/zooper

R package to download and integrate zooplankton datasets from the Sacramento San Joaquin Delta

Primary LanguageRGNU General Public License v3.0GPL-3.0

zooper

R build status Codecov test coverage DOI Data DOI Data paper

An R package to download and integrate zooplankton data from the Sacramento San Joaquin Delta.

Installation

You can install the latest version from R-universe with:

options(repos = c(
    sbashevkin = 'https://sbashevkin.r-universe.dev',
    CRAN = 'https://cloud.r-project.org'))

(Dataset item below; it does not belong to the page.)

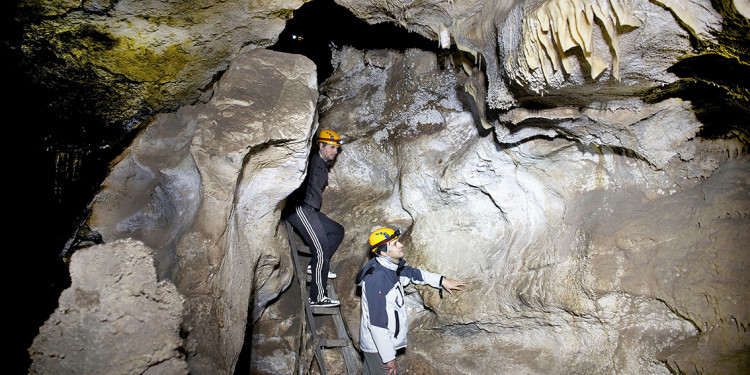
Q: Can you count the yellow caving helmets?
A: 2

install.packages(“zooper”)

Or from GitHub with:

# install.packages("devtools")
devtools::install_github("InteragencyEcologicalProgram/zooper")

Dataset documentation

For a full documentation of this dataset please see the data paper in PLOS ONE or the data publication on EDI

Bashevkin, S. M., R. Hartman, M. Thomas, A. Barros, C. E. Burdi, A. Hennessy, T. Tempel, and K. Kayfetz. 2022. Five decades (1972–2020) of zooplankton monitoring in the upper San Francisco Estuary. PLOS ONE 17: e0265402. doi:10.1371/journal.pone.0265402

Bashevkin, S. M., R. Hartman, M. Thomas, A. Barros, C. Burdi, A. Hennessy, T. Tempel, K. Kayfetz, K. Alstad, and C. Pien. 2023. Interagency Ecological Program: Zooplankton abundance in the Upper San Francisco Estuary from 1972-2021, an integration of 7 long-term monitoring programs. ver 4. Environmental Data Initiative. doi:10.6073/pasta/8b646dfbeb625e308212a39f1e46f69b

Introduction

This package has 2 main functions and a few accessory functions. The Zoopdownloader function downloads the zooplankton datasets from their respective online sources and converts them to a consistent format. The Zoopsynther function takes zooplankton data from different surveys and integrates the data according to user-specified parameter choices.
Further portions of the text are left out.